__What you will do__: Restate, in full and unchanged, the entries that follow, but not their pictures.
[Opening Supplied records section]
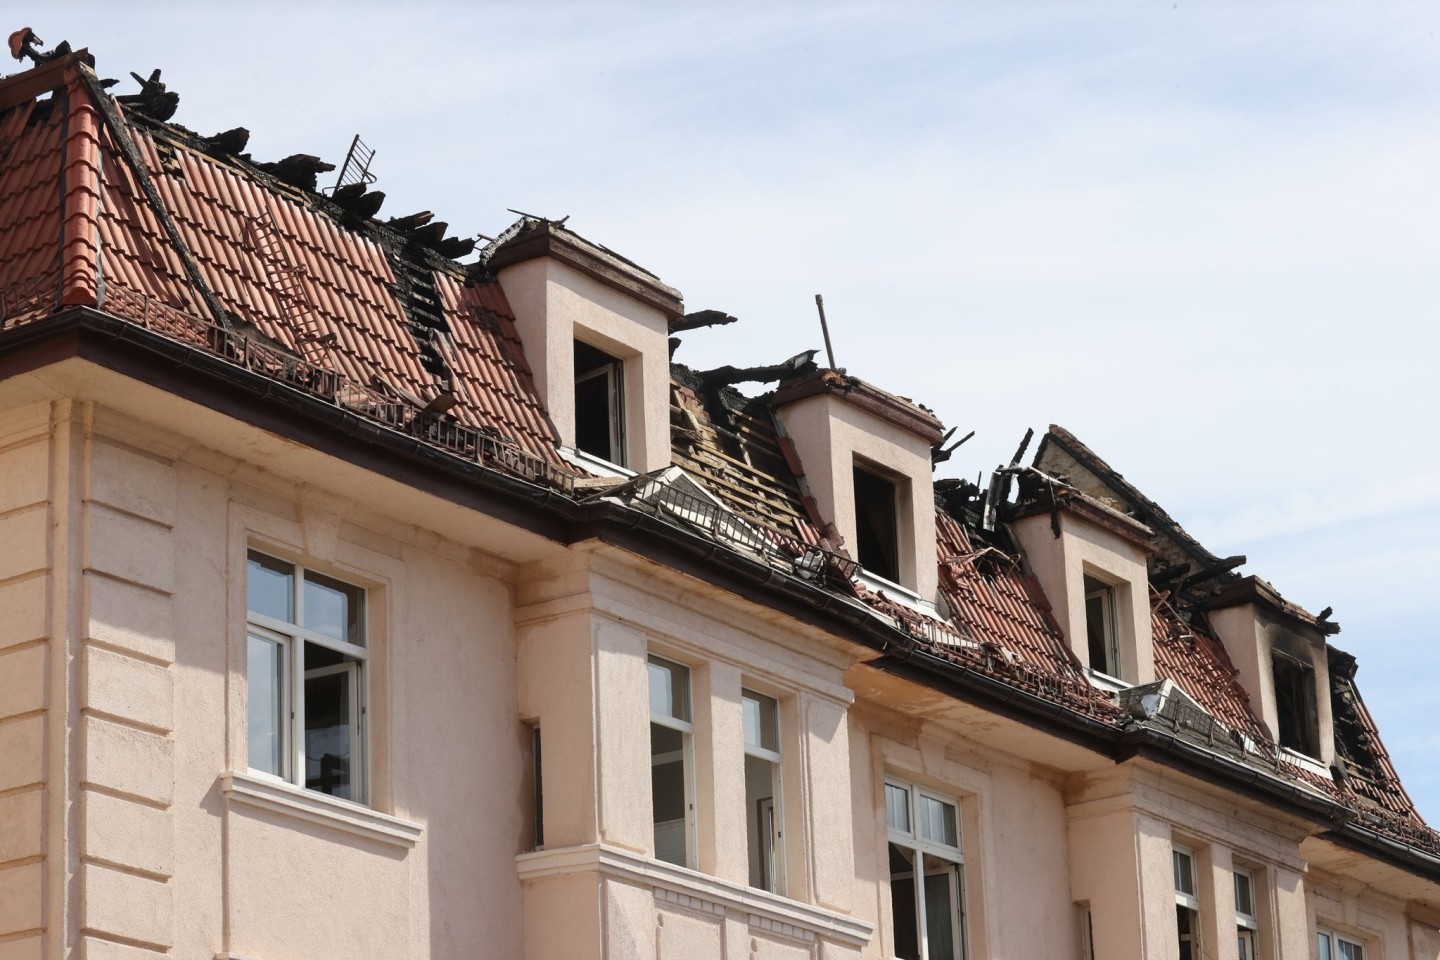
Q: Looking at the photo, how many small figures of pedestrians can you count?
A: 0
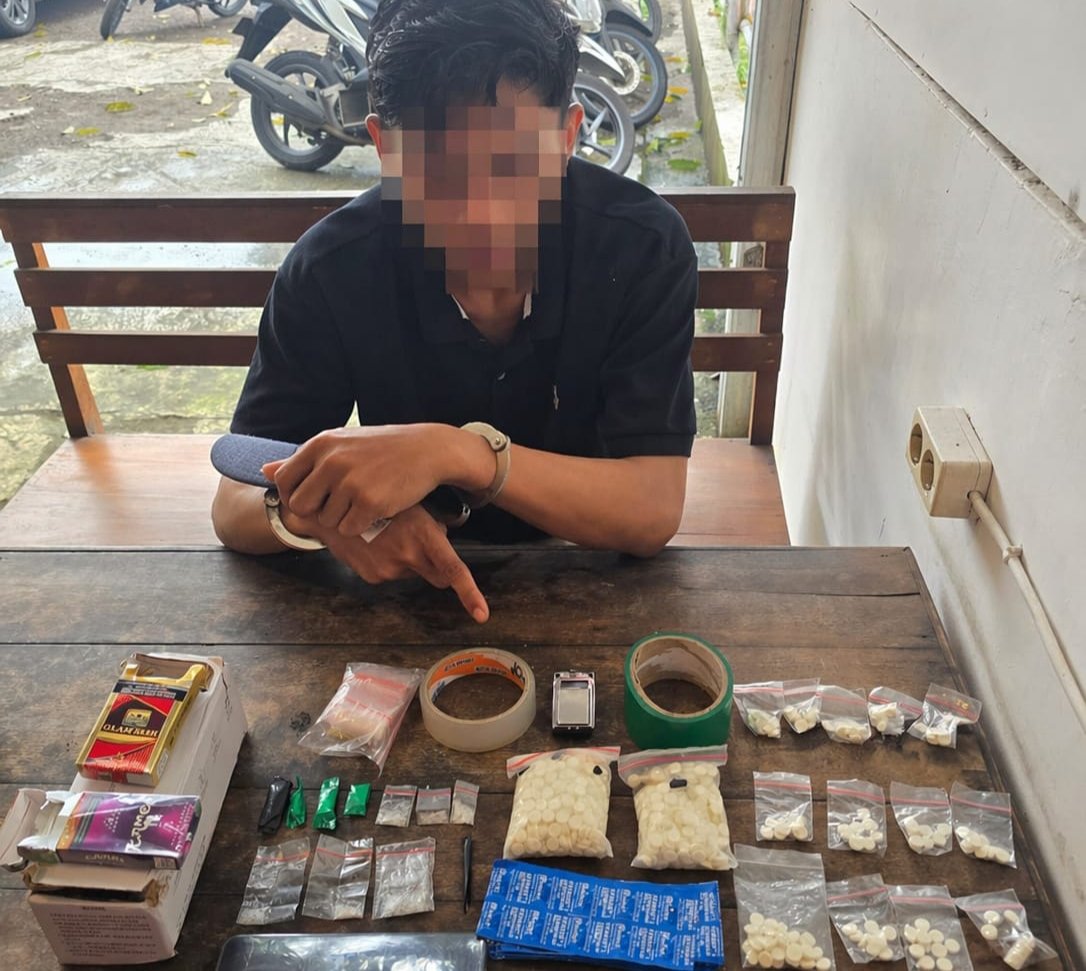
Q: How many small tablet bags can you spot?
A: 13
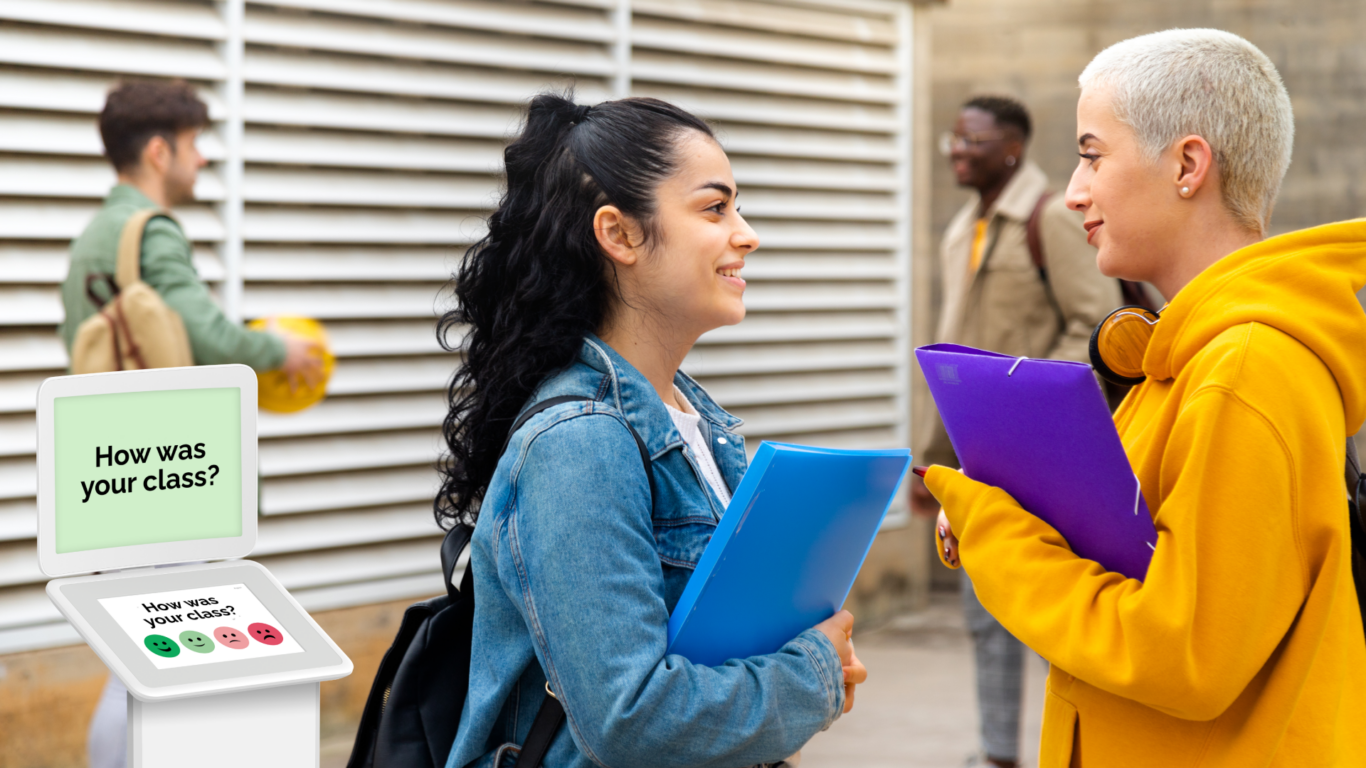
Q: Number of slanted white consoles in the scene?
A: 1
[Closing Supplied records section]
__Written solution__:
Q: Looking at the photo, how many small figures of pedestrians can you count?
A: 0
Q: How many small tablet bags can you spot?
A: 13
Q: Number of slanted white consoles in the scene?
A: 1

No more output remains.